Saturday, November 16, 2013

Curse of the Starving Class—Clark College—Vancouver, WA



"Growing Up is Hard To Do”

This Obie Award-winning drama by Sam Shepard is directed by Mark Owsley.  It plays at Clark College’s Decker Theatre at 1933 Fort Vancouver Way in Vancouver, WA.  It runs through November 23rd.  For more information, go to http://www.clark.edu/academics/programs/humanities/theatre/season.php or call 360-992-2815.

Before Shepard became a well-known, film character actor, he was quite a force during the 70’s as a playwright.  Some of his past successes included Buried Child, True West and others.  Profile Theatre in Portland is doing their whole season in 2014 around his plays.

Essentially it is a story about growing up.  No Peter Pan’s are they.  Emma (Katie Lindstrom), the daughter of the Tate clan, is going through her first period, or “the curse.”  The son, Wesley (Nicholas Detering), is searching for identity, as he plows through his youth to adulthood.  The mother, Ella (Emily Wells), has discovered the “seven-year itch” in later life and feels the need to move on.  And Weston (Derek Neiman), the father, is a shiftless drunk looking for his lost youth in all the wrong places.  They are all on the move…but to where?

This coming-of-age story is also about the loss of innocence from the sterile, idealized world of the 50’s, via Leave It To Beaver, Ozzie and Harriet and Father Knows Best to the turbulent sexual and political revolution of the 60’s and 70’s, via Easy Rider, Hair and Joe.  Change was happening on a global scale but the common man had little coping powers and his sanitized, well-ordered world was crumbling about him with no directions as to where to go or what to do to survive.

The family is “starving,” both figuratively and realistically.  They open the fridge door countless times, knowing that only emptiness lies beyond, but hoping, nevertheless, for a miracle.  But miracles are not in fashion this decade.  And so the family must trust con men, like their lawyer, Taylor (Andrés Houseman), or a corrupt policeman, Malcom (Jacob Meyer), or the new owner, an unscrupulous bar-keep (Samuel Ruble), or a couple of slick loan sharks (Nathan Willbanks and Steven Kocalis).

This house of cards is destined to collapse, as it’s only built on sand.  And the dysfunctional inhabitants may be bound for lesser glories in the sink-holes and pot-holes of this society.  The mother attempts escape by having a fling with her lawyer.  The daughter feels that riding her horse into the sunset, with guns blazing, is the solution to her problems.  The son seeks solace in emulating his father, as his vacant dreams come to naught.  And the father, truly having an epiphany and cleaning up his act, finds that the band has long since passed him by, and that there is no happy reunion for the eagle or the lamb.

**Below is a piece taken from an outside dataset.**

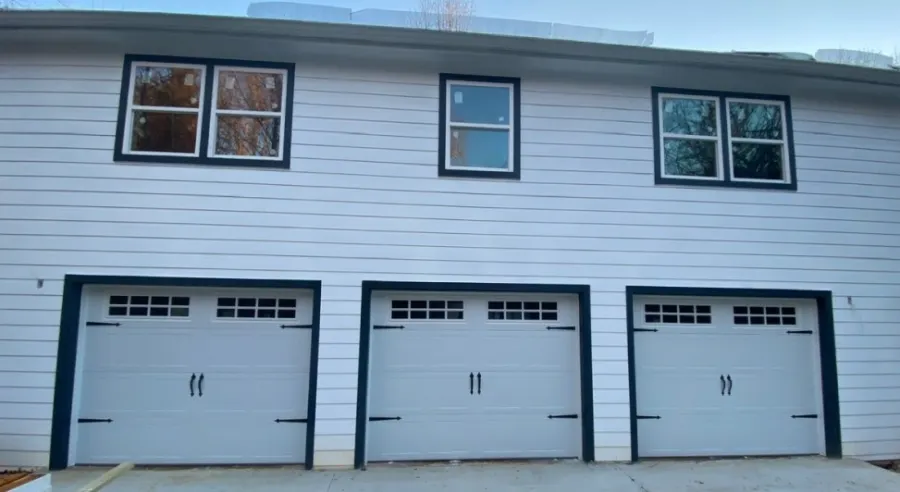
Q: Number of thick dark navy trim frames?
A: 6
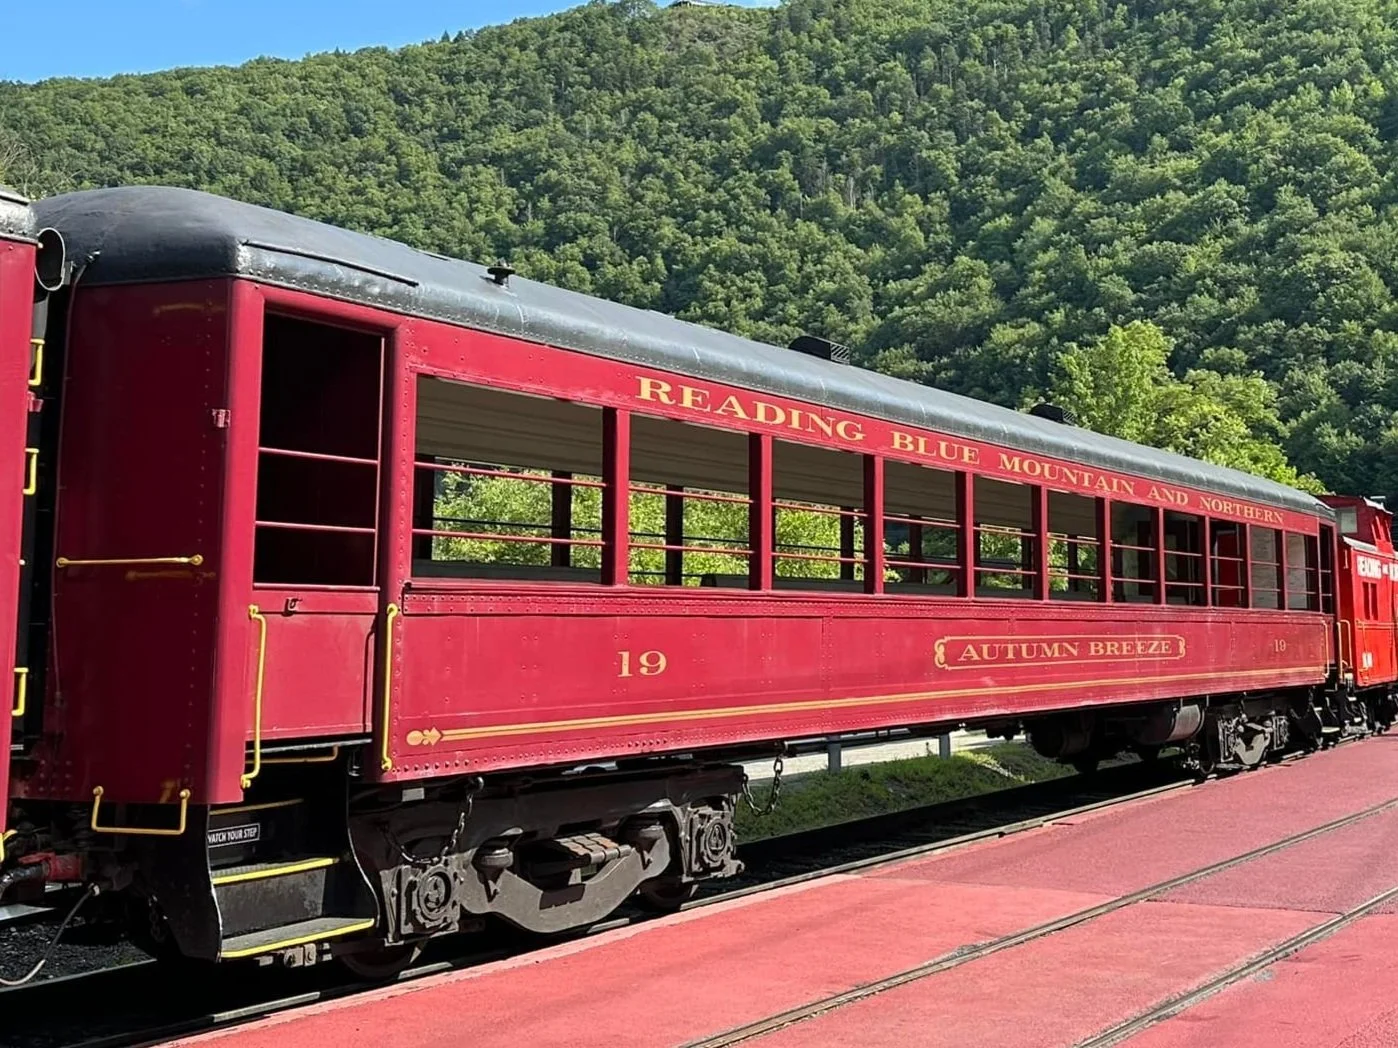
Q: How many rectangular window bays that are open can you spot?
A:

The merging of the real world with the avant-garde, works well in this setting.  The set reflects this (Mark Owsley) with only essential pieces present needed to tell the story.  The fridge and the stove figuring prominently as the focal point for a “starving” people and age.  I especially liked the ram-shackled roof, giving the hint of shelter from the bombardments of the emerging “brave, new world.”  And Owsley’s direction of the play, with its wandering, erratic pace, compliments nicely the tone of the script, as does the music, reflecting the times.

The young actors do well in exploring and exposing a time period they were not a part of.  And Shepard’s style, as with Pinter and Albee and Stoppard is not easy to perform.  But my hats go off to the cast, searching the poetic, netherworld of difficult material and presenting it in an understandable way.  A brave learning experience for both actors and audience.  And, being mindful of that, this play contains nudity, harsh language and adult situations so may not be for everybody.

I recommend this show.  If you do go, please tell them Dennis sent you.